Work order:
Take the lines from the one containing "Q: How many clear" through the final line below and restate them exactly. Omit the pictures.

Data provided:
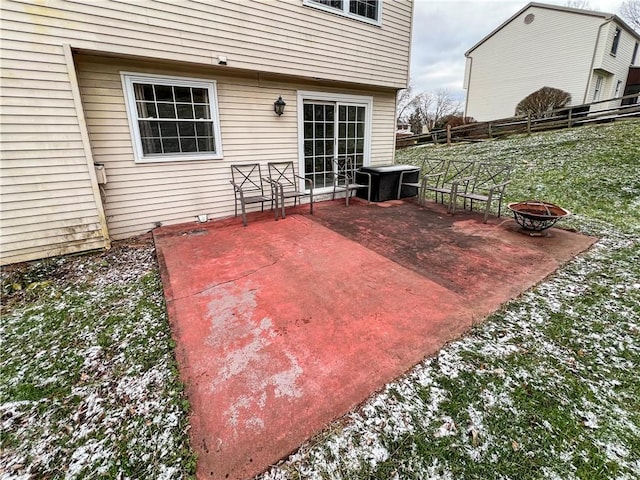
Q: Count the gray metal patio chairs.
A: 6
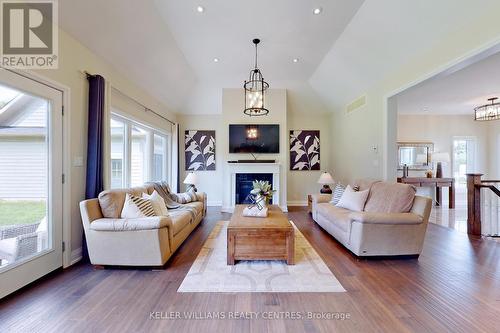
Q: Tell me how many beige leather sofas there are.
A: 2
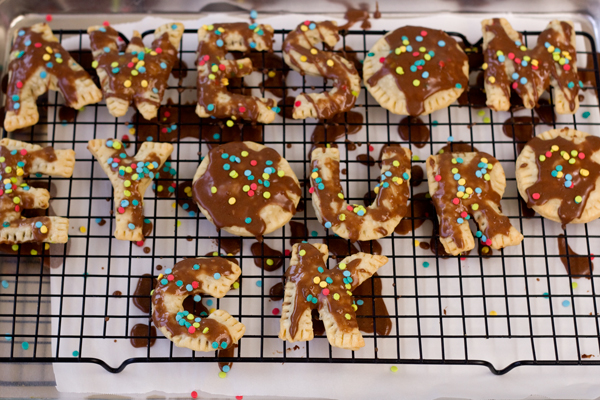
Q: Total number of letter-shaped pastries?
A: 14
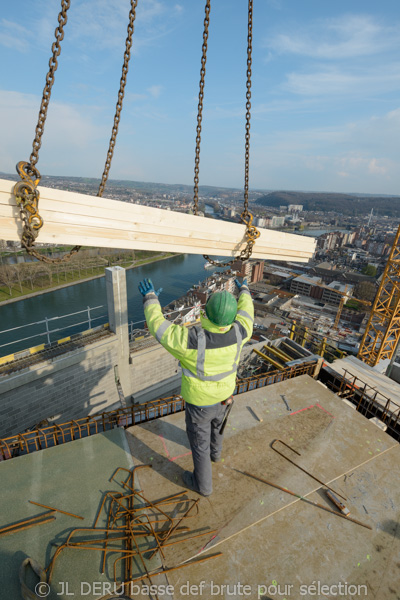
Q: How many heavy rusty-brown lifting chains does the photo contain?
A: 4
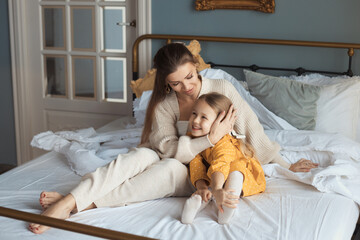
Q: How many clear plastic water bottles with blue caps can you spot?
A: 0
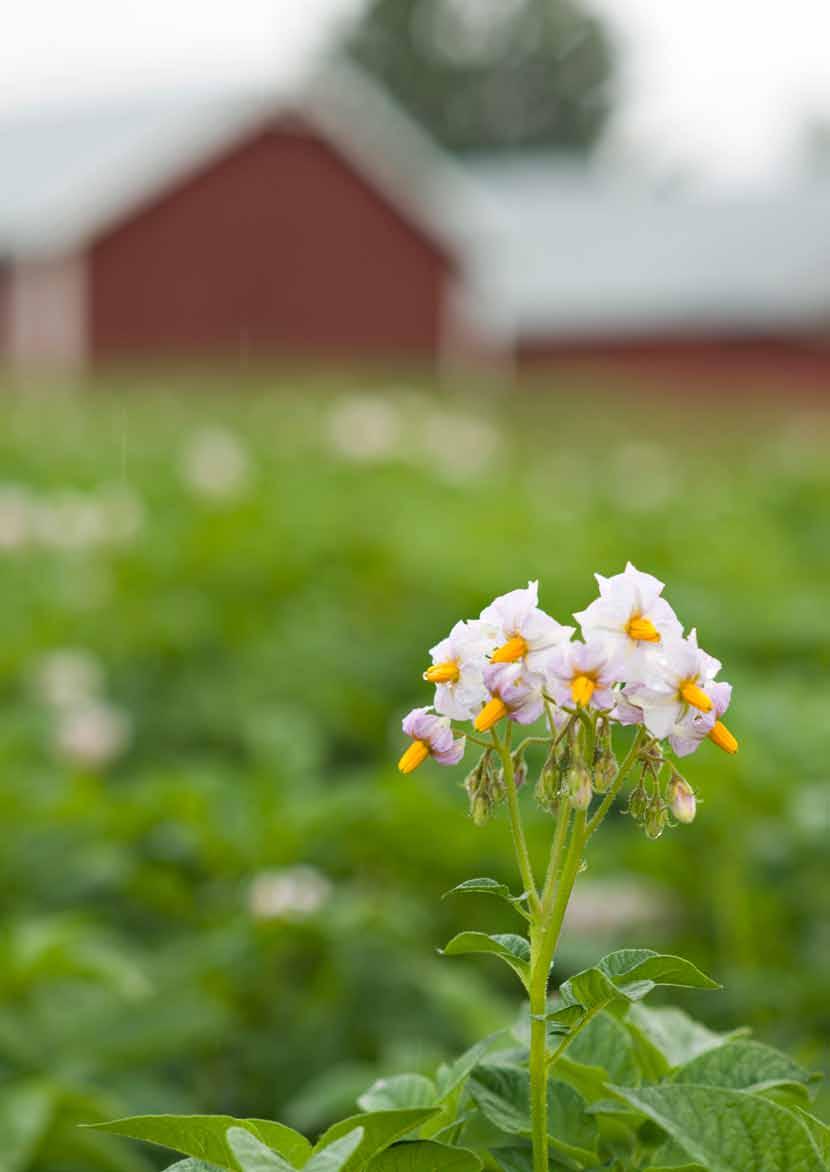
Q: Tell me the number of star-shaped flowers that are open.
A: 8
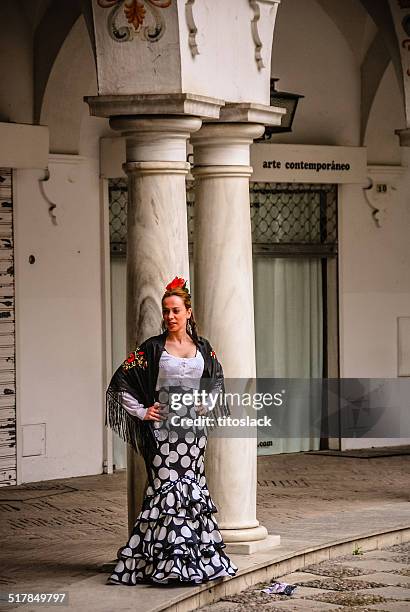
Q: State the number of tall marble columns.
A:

Result for this task:
Q: How many clear plastic water bottles with blue caps can you spot?
A: 0
Q: Tell me the number of star-shaped flowers that are open.
A: 8
Q: State the number of tall marble columns.
A:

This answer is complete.